Appropriate?  Was the playing field not level?  (As an aside, Caltech already well knows my view of whether they should remain a member of the NCAA, for the principle here must be that academic regulations emanating from the faculty must always trump such silliness.)

Fast forward to today.  An enforcement case where the stakes are much higher.  Totally botched. Where does the NCAA lay blame for “a lack of oversight and communication?”

Today’s press briefing detailing the unethical, unprincipled, unsupervised behavior of its enforcement wing has put the ex-UW Big Dawg, present NCAA President Mark Emmert in a dicey position. So what will come of “Integrity. Fair Play. Accountability.”?  VP for Enforcement fired.  A committee appointed to review the enforcement processes.  (Ironically the Enforcement page linked above highlights all of the changes coming to the process this summer under the guidance of University of Oregon President Ed Ray.  Like I say, how long will this page last?)

Many sports columnists see hypocrisy here, that Emmert hasn’t exercised institutional control and should take the sword himself.  May well happen, we’ll know in time.  Certainly there is a basis for such a view in the new enforcement regulations that become effective August 1, 2013, especially the one concerning responsibility versus knowledge.  Says the NCAA statement on October 30, 2012:

Penalties in the previous structure relied on whether the head coach knew of the violations or whether there was a “presumption of knowledge.” But under the new structure, rather than focus on knowledge or the presumption of it, the bylaw will be amended to presume only responsibility. Accordingly, if a violation occurs, the head coach is presumed responsible, and if he or she can’t overcome that presumption, charges will be forthcoming.

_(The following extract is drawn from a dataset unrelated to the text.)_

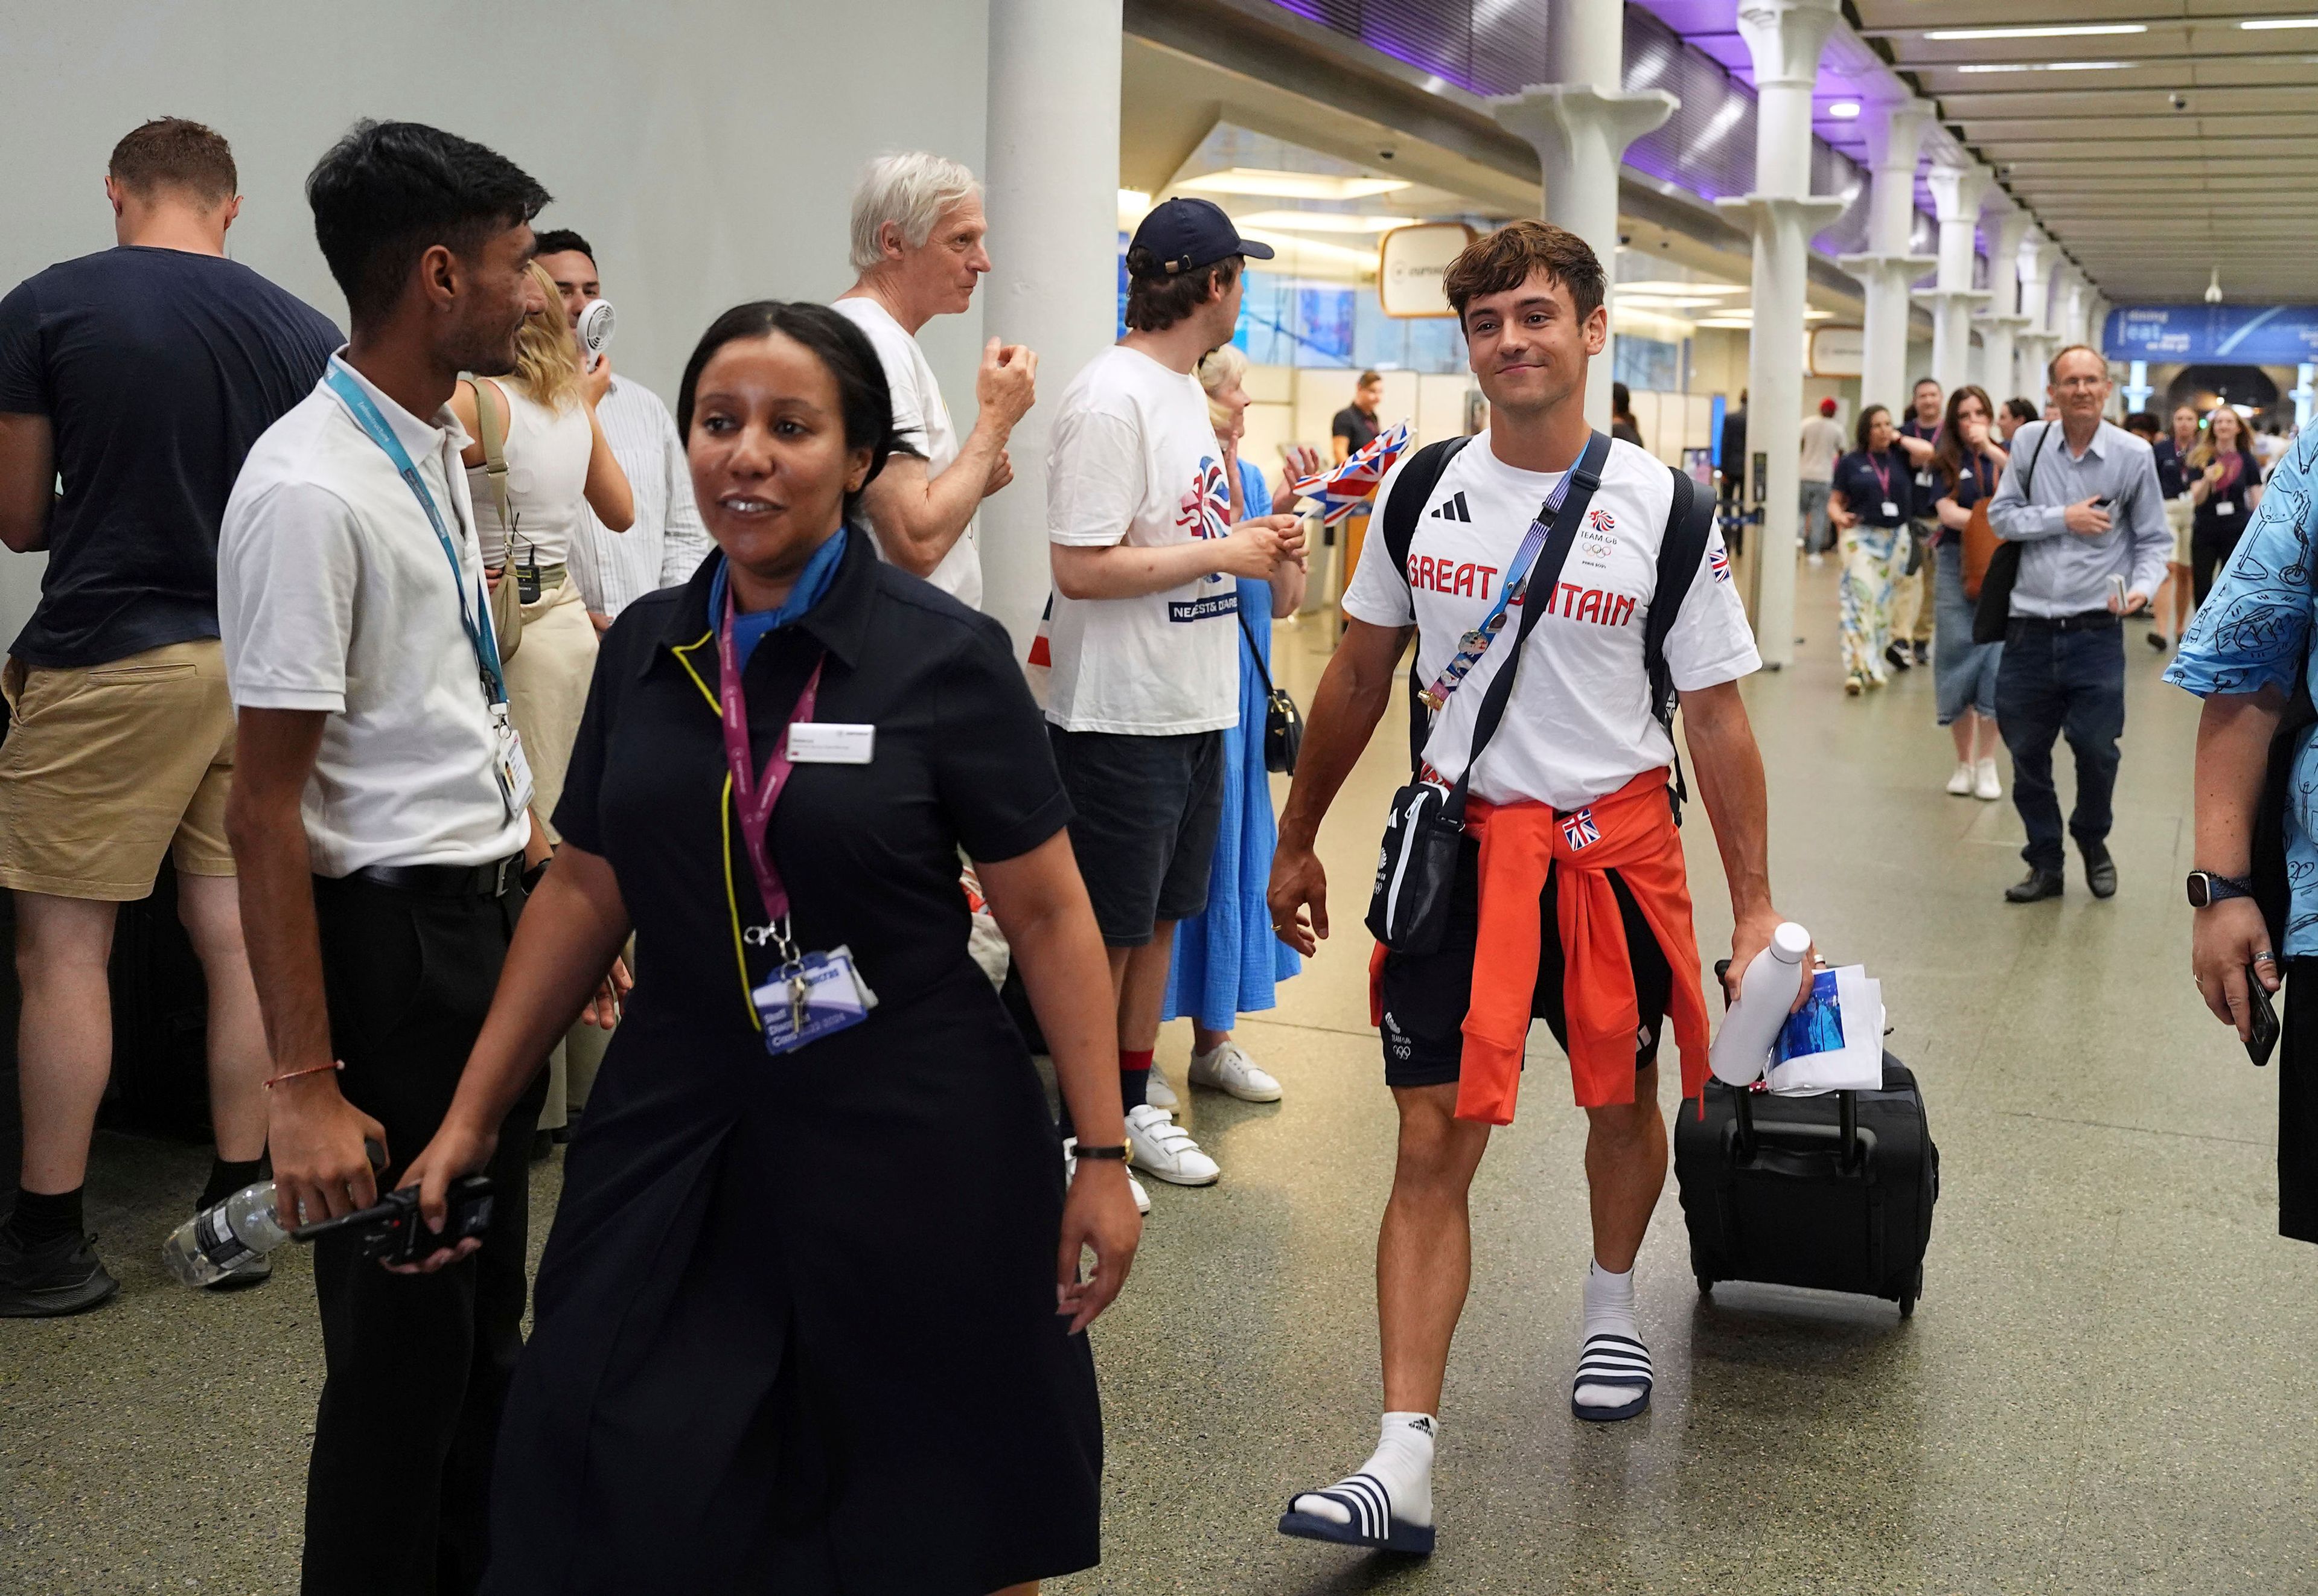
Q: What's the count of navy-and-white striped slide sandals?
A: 2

But learning from the Caltech sanctions some minimums:  Three year probation:  three year probation of NCAA administration.  A one-year postseason ban in the affected sports:  no attendance of NCAA administrators at post-season events.  Vacated wins gained with ineligible athletes: recapture of salary of the responsible NCAA administrators.  A ban on off-campus recruiting: Let’s skip the prohibition on outside recruiting so as to be able to clean house.  These seem appropriate.

More appropriate would be also vacating Caltech’s sanctions.

The Big Wide Water World

January 22, 2013

This morning I became aware of the Up-Goer Five Text Editor.  The editor was inspired by this XKCD cartoon that explains how the Saturn V rocket works using only the ten hundred words people use most often.

XKCD and scientists go together.  And so many have now used this editor to write about research.  There is even an archive for these short essays.  Some are quite compelling and elegant.  I especially like this one about the Boltzmann equation.   So I tried myself:

I study hot water coming out of cracks in rocks at the bottom of the big wide water world.  How hot? How fast? How much?   I study with a water car that a computer makes follow track lines. The numbers from the water car go into a computer to answer the questions.

Why do I do this?  Stuff in the hot water helps animals live without the sun. When the rocks at the bottom shake and break, the moving of the water changes and the stuff in it. Then the life of the animals change.

Kind of like Tom Swift explaining things.

What is disturbing is that many very important words to oceanographers are not in the top ten hundred words.  Not ocean.  Not sea.  Not salt.  Astronomers have stars, space, and time.  Mathematicians have numbers and lines.  Computer scientists have bits and computers.  Life isn’t fair!